Reproduce the entries word for word but drop every picture.

[Stored data entries]
--- START ---
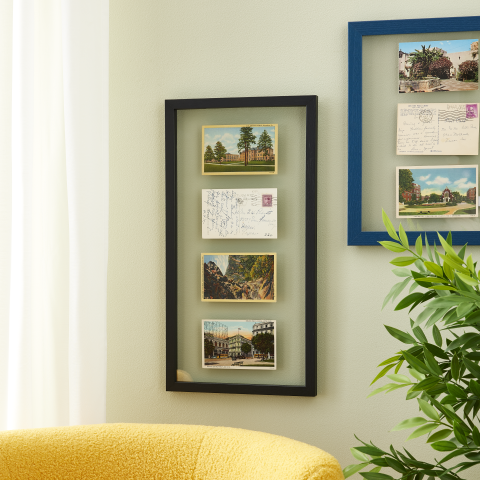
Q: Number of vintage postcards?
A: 7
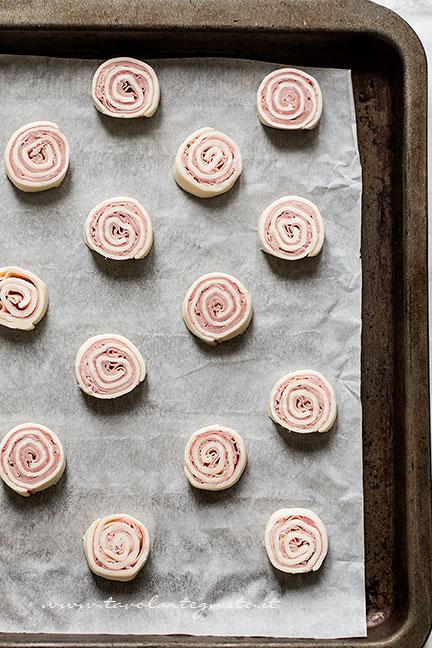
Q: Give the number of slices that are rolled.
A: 14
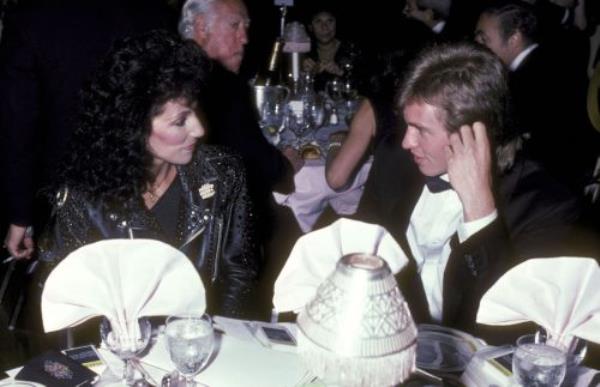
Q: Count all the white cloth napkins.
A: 3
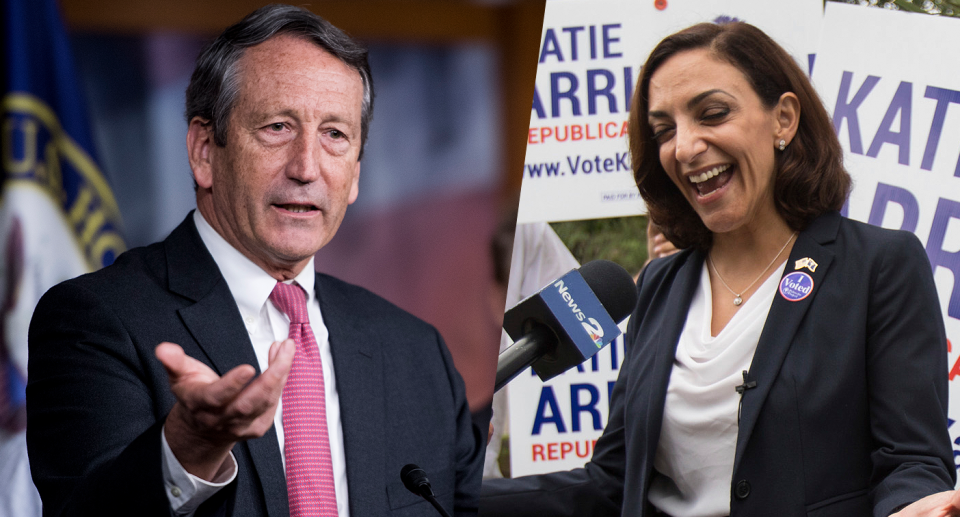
--- END ---
#### EXERCISE ANSWER:
Q: Number of vintage postcards?
A: 7
Q: Give the number of slices that are rolled.
A: 14
Q: Count all the white cloth napkins.
A: 3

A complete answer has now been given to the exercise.